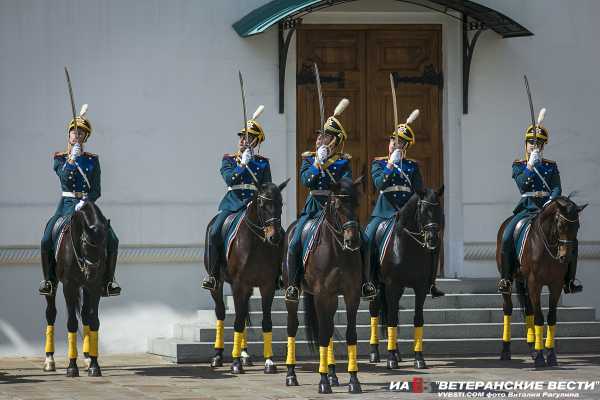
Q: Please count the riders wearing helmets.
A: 5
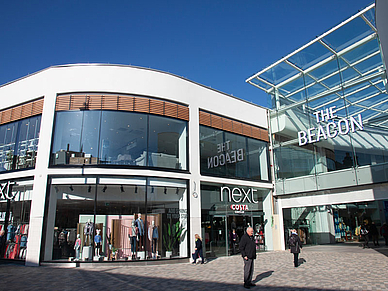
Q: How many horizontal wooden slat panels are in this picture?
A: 3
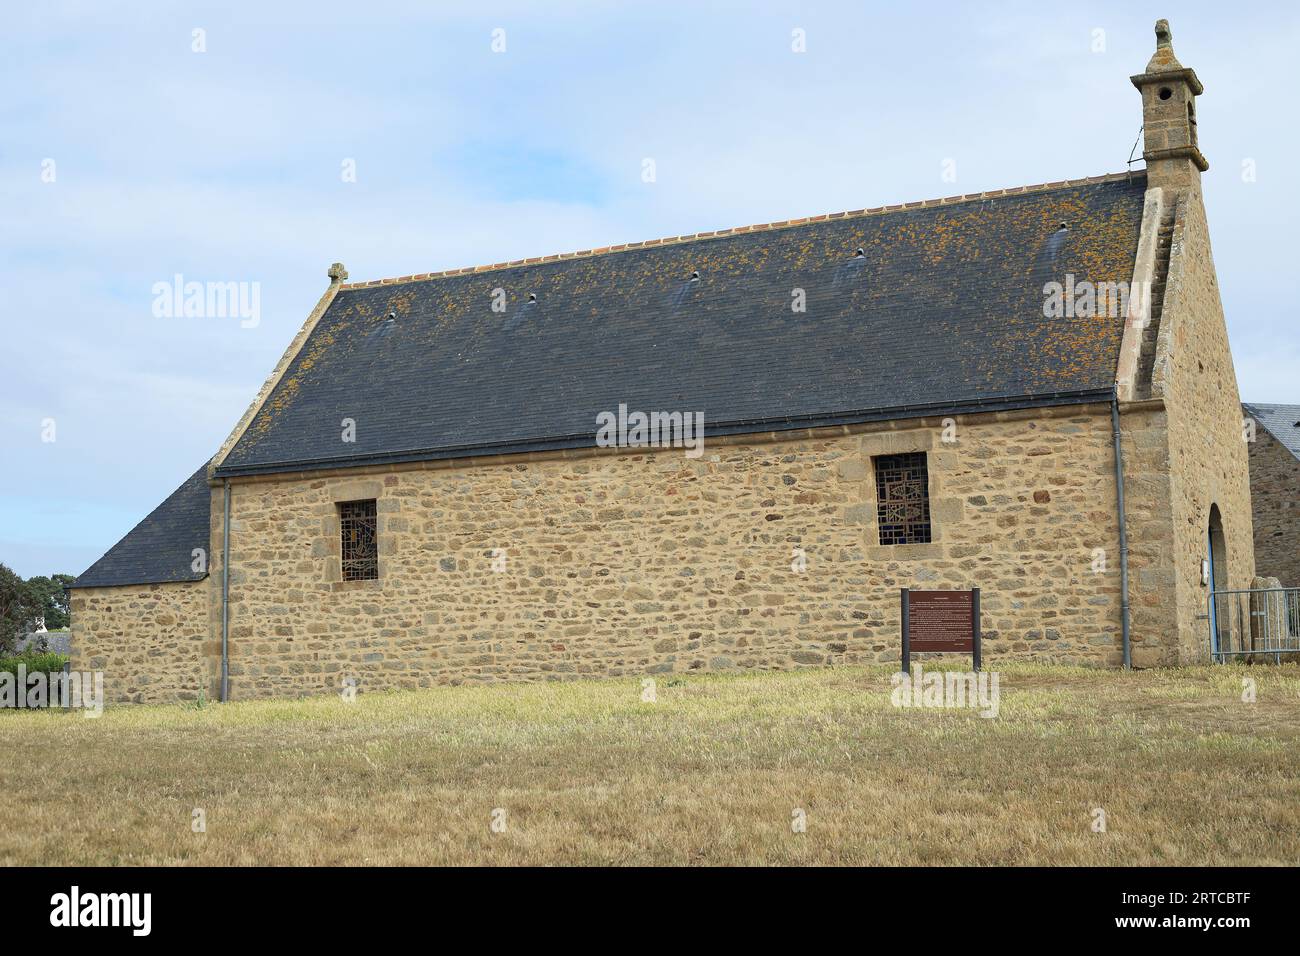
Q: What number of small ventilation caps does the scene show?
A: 5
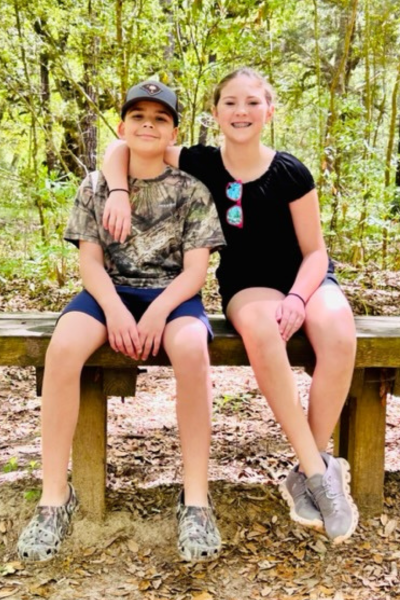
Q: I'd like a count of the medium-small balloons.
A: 0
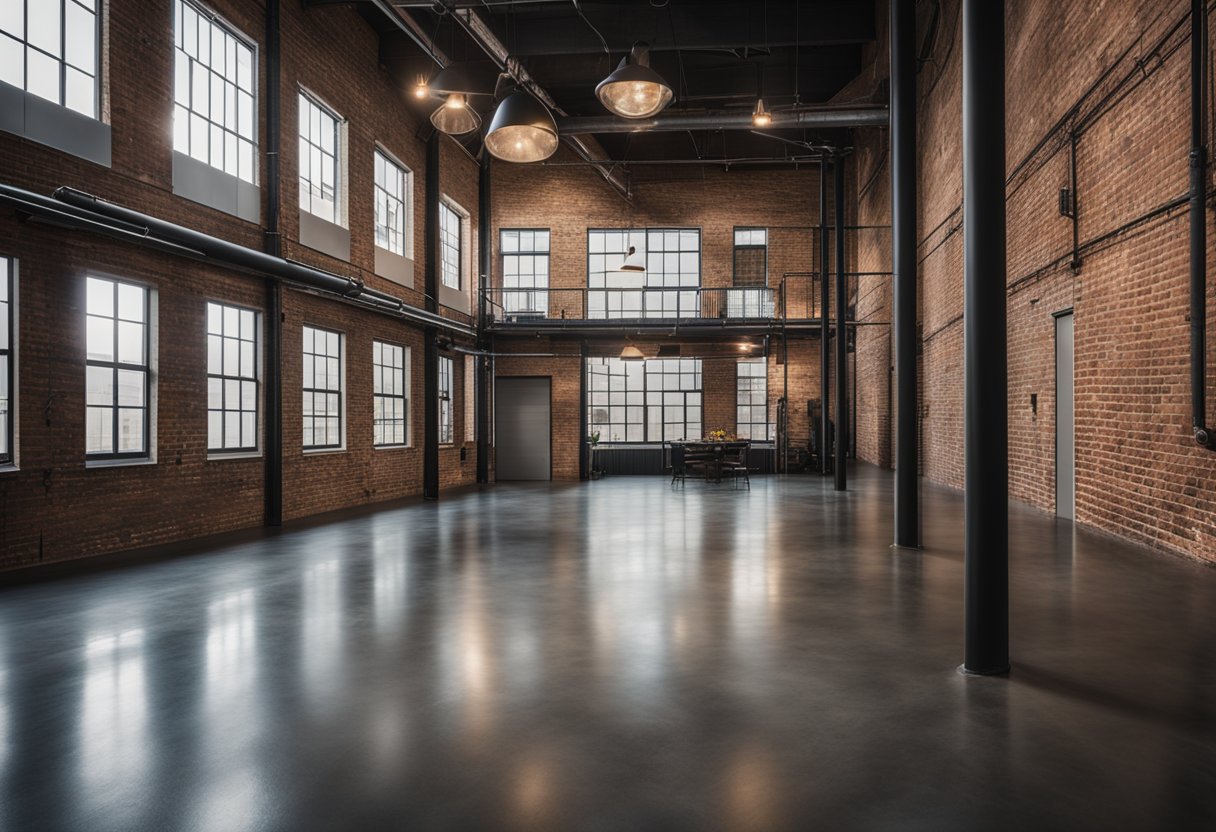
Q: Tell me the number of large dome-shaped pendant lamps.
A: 3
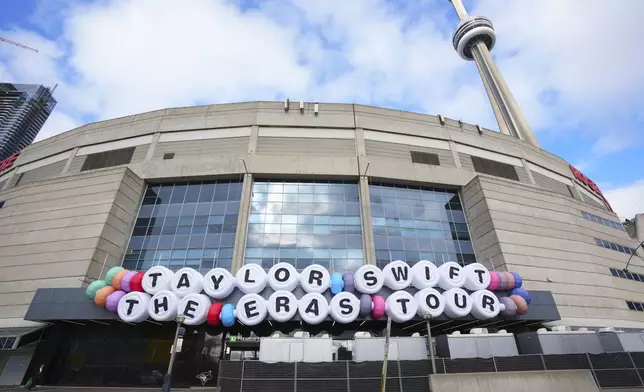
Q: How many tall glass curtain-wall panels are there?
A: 3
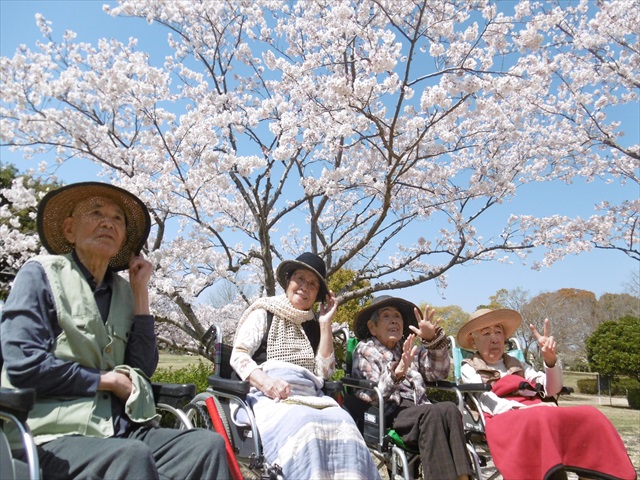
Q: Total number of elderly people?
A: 4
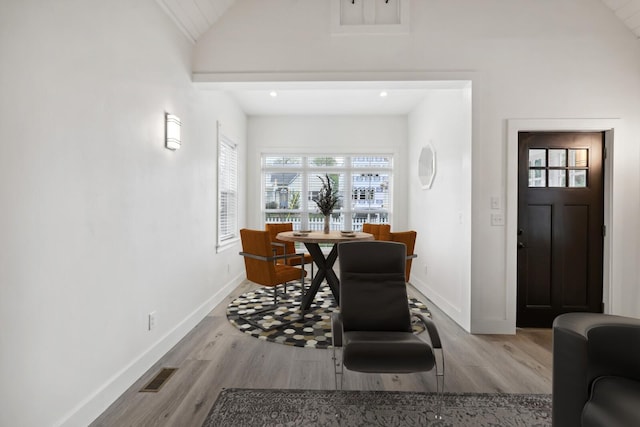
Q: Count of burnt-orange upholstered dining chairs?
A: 4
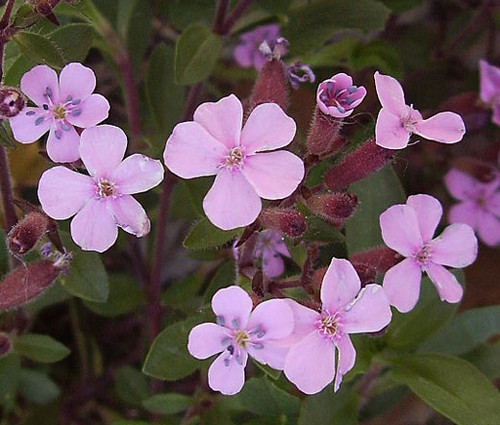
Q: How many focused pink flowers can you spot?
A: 8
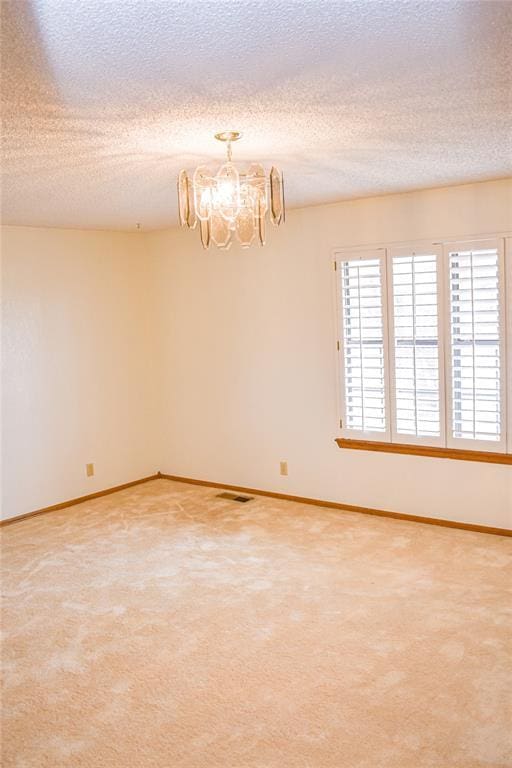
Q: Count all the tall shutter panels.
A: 3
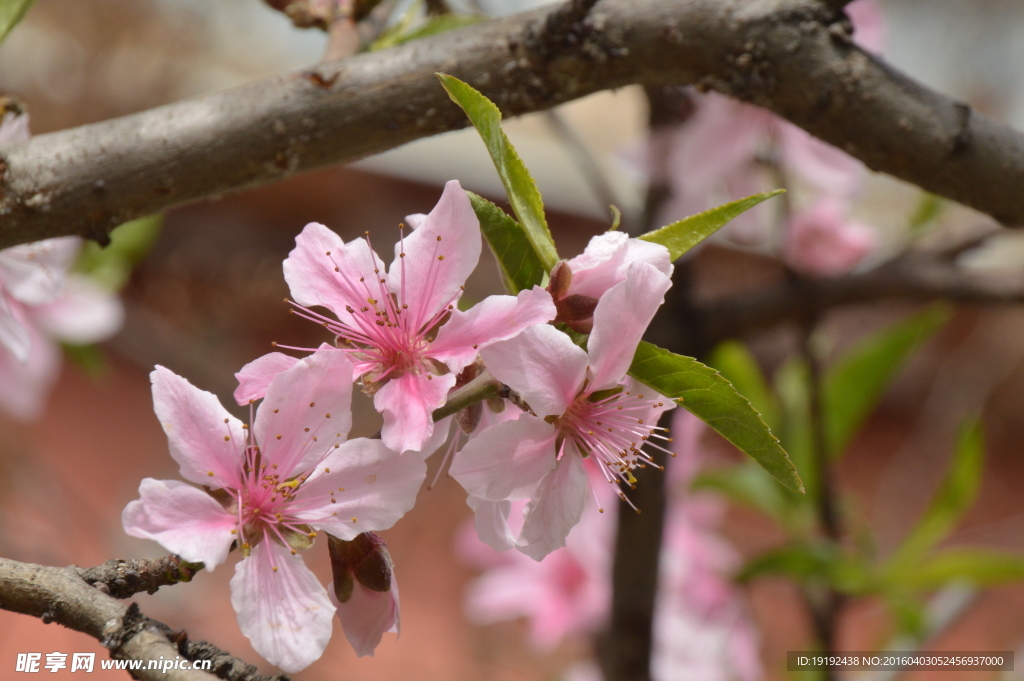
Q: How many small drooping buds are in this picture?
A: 1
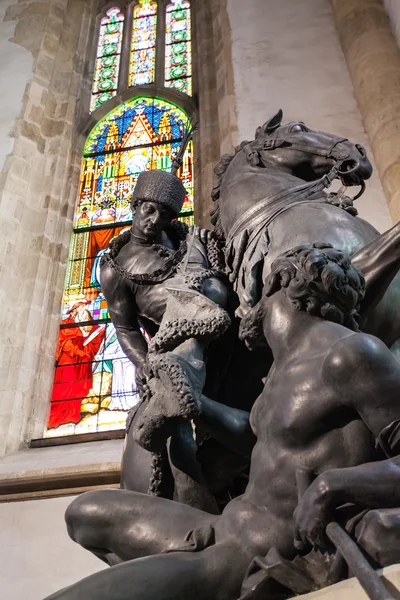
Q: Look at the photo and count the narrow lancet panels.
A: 3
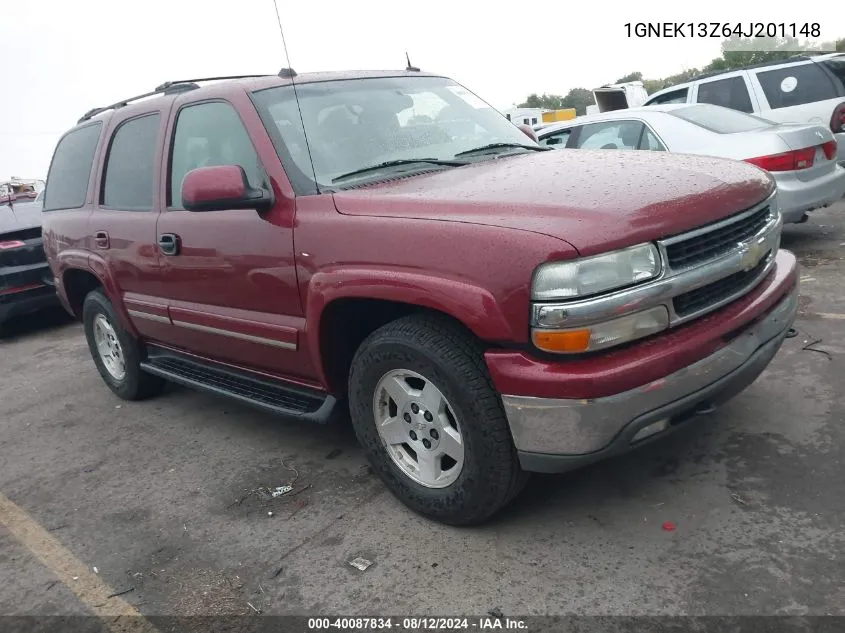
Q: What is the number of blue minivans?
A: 0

### [What the task requires]
What is needed is an exact copy of every line from the one with "Q: Total number of elderly people?" to the end of the listing above, with the pictures left out.

### [Reply to the exercise]
Q: Total number of elderly people?
A: 4
Q: Count of burnt-orange upholstered dining chairs?
A: 4
Q: How many focused pink flowers can you spot?
A: 8
Q: Count all the tall shutter panels.
A: 3
Q: How many small drooping buds are in this picture?
A: 1
Q: Look at the photo and count the narrow lancet panels.
A: 3
Q: What is the number of blue minivans?
A: 0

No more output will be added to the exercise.